Problem to work on: Go line by line through the listing below and copy those that hold "Altogether".
━━ Task material ━━
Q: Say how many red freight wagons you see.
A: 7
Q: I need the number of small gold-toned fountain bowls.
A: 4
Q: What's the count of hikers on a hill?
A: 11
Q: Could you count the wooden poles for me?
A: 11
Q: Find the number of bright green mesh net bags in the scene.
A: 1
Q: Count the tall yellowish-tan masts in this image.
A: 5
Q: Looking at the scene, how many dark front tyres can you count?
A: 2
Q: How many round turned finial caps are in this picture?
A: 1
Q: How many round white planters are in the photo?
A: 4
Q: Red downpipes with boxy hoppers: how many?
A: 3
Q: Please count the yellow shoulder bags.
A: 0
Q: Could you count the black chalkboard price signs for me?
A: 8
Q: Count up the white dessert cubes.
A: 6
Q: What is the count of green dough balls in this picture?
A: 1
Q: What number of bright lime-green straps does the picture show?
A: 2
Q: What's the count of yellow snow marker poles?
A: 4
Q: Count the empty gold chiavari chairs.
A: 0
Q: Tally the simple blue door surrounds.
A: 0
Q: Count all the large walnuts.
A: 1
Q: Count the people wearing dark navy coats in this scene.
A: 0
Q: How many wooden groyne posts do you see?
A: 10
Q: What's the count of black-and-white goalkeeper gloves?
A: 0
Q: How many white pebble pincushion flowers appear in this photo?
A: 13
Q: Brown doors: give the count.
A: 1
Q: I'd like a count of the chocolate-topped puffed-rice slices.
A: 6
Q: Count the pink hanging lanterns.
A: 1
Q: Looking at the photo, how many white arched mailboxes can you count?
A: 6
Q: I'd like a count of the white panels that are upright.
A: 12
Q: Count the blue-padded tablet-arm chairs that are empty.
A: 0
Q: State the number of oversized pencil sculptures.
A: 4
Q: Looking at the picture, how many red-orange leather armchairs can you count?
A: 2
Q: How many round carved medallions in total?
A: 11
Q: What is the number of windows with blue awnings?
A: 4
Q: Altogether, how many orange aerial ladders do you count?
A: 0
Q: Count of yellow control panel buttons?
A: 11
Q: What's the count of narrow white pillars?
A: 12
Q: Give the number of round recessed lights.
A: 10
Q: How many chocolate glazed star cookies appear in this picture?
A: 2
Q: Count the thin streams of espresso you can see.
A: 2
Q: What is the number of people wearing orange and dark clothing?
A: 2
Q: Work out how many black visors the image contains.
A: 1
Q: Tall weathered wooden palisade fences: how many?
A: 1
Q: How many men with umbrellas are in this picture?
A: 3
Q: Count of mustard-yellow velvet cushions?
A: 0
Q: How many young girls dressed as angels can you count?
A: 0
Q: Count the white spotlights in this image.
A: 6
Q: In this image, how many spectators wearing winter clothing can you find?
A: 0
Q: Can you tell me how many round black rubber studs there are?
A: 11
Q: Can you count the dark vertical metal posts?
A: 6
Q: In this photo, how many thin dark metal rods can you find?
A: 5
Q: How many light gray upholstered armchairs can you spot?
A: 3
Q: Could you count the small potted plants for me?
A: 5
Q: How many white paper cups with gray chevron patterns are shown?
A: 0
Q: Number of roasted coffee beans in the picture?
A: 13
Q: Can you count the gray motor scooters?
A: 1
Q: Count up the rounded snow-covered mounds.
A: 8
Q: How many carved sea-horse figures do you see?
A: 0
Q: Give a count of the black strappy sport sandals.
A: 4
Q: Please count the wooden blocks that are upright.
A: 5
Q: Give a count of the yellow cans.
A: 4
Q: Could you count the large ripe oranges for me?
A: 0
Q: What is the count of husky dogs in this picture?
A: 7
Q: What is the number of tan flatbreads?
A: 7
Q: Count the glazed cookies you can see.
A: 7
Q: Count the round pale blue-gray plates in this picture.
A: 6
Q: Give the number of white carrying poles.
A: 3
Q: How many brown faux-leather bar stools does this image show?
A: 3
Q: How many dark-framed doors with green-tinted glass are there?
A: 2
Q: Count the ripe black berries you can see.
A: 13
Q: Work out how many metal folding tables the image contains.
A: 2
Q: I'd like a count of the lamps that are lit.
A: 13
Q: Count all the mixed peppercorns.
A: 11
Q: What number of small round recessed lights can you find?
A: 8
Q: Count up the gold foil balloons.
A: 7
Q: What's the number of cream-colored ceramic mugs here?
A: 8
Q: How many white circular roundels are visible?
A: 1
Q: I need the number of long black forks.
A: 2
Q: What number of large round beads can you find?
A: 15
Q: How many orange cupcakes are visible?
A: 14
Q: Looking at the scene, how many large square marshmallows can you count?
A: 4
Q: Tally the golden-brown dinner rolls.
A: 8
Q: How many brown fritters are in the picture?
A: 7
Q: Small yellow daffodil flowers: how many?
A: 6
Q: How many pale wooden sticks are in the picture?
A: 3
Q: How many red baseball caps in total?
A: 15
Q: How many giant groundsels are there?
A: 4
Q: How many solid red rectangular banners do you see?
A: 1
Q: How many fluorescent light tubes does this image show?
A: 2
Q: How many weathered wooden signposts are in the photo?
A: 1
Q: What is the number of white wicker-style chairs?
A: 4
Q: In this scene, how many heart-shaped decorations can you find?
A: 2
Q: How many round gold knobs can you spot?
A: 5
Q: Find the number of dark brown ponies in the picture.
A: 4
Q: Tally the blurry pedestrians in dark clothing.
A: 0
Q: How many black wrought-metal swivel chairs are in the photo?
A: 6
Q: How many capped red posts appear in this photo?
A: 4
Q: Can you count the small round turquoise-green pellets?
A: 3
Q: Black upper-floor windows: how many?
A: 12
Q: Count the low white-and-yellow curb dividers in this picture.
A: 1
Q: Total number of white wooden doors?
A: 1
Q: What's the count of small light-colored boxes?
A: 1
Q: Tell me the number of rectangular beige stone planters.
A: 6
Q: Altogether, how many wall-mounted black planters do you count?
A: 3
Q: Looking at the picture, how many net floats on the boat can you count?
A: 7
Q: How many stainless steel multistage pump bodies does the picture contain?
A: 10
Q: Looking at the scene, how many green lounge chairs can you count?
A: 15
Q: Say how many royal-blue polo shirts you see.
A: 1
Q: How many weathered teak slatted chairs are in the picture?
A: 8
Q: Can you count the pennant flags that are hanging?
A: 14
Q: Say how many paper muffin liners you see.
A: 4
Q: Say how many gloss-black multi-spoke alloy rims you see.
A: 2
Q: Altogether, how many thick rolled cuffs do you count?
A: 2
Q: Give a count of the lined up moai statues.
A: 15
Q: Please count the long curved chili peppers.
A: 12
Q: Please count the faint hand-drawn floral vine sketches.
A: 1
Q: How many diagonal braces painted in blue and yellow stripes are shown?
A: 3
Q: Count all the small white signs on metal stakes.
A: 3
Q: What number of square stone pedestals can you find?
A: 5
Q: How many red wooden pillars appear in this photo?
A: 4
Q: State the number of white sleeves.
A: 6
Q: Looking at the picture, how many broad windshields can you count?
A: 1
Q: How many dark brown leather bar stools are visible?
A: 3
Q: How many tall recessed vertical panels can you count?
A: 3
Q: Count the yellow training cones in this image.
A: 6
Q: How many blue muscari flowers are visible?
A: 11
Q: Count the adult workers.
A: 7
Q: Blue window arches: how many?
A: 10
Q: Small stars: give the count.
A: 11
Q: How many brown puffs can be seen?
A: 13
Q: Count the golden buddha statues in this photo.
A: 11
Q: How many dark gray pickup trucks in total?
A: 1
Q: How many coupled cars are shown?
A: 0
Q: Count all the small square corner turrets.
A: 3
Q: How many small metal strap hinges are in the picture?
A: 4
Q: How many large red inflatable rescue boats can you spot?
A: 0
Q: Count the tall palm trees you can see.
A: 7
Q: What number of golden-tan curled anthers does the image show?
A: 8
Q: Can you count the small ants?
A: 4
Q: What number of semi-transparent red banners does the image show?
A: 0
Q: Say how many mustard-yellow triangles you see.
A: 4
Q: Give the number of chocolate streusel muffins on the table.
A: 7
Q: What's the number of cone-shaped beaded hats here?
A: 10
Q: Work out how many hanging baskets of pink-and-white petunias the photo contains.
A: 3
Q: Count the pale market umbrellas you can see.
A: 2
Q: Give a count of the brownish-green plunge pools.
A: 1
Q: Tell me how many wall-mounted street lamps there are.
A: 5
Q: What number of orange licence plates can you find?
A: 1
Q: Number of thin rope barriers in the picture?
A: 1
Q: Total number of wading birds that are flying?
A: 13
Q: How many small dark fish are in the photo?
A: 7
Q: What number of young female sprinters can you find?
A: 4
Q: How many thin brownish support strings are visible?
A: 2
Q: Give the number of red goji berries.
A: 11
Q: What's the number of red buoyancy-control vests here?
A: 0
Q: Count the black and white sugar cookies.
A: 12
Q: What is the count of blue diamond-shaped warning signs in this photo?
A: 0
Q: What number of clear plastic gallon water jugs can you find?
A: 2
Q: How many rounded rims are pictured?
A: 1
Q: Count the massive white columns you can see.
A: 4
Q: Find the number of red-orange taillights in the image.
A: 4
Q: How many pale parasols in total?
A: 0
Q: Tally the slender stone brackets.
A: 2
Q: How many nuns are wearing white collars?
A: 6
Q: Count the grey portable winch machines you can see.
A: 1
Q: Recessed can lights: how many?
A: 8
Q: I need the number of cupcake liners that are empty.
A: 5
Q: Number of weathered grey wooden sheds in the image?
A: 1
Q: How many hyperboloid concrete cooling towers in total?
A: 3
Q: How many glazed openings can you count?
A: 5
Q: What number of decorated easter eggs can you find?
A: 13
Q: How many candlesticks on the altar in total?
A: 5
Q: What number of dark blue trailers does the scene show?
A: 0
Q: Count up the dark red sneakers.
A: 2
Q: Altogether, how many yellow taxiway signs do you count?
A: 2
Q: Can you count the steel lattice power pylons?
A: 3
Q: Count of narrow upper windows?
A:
━━━
Solution for this exercise:
Q: Altogether, how many orange aerial ladders do you count?
Q: Altogether, how many wall-mounted black planters do you count?
Q: Altogether, how many thick rolled cuffs do you count?
Q: Altogether, how many yellow taxiway signs do you count?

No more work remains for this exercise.